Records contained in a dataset
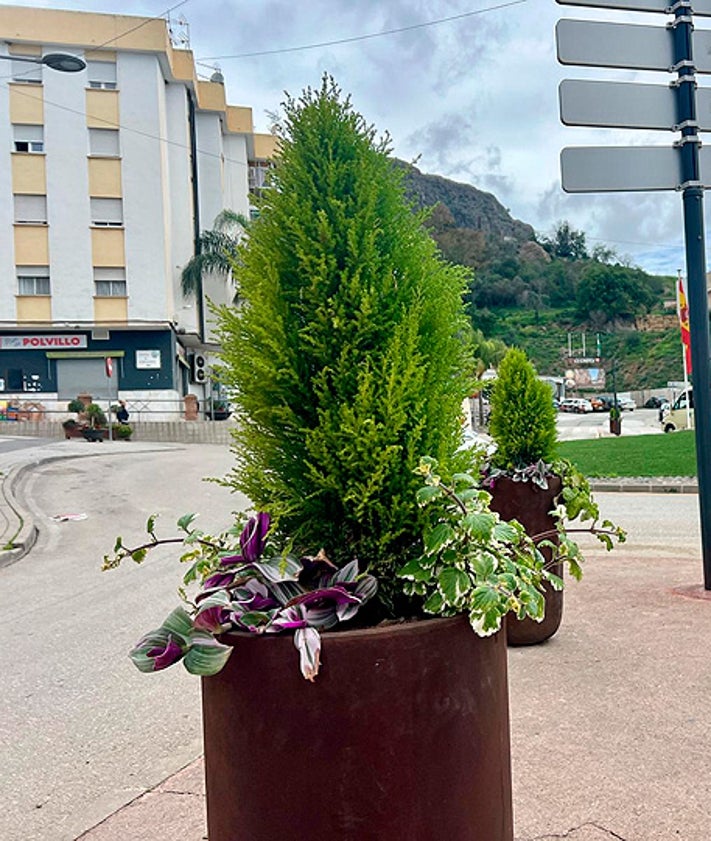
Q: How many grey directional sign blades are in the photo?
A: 4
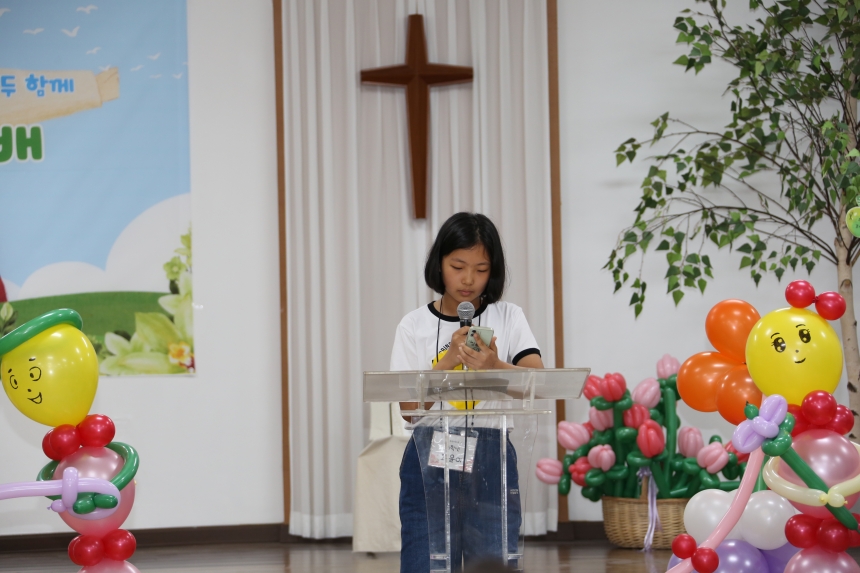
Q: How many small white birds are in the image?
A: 11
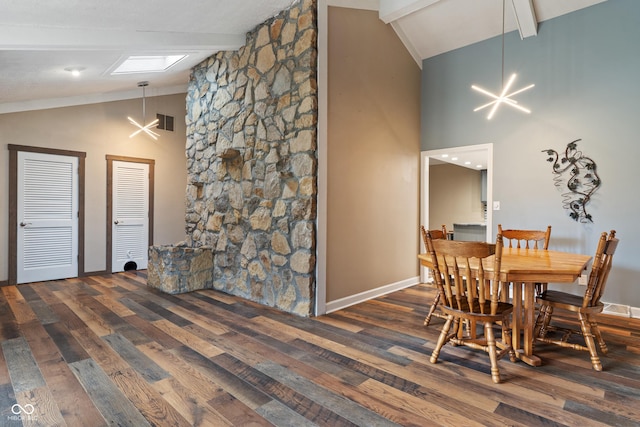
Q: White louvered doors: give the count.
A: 2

— Directions for this task —
Exactly the lines from the one that contains "Q: How many small" through the last line of the records should be set down, and the pictures should be dropped.

— Task output —
Q: How many small white birds are in the image?
A: 11
Q: White louvered doors: give the count.
A: 2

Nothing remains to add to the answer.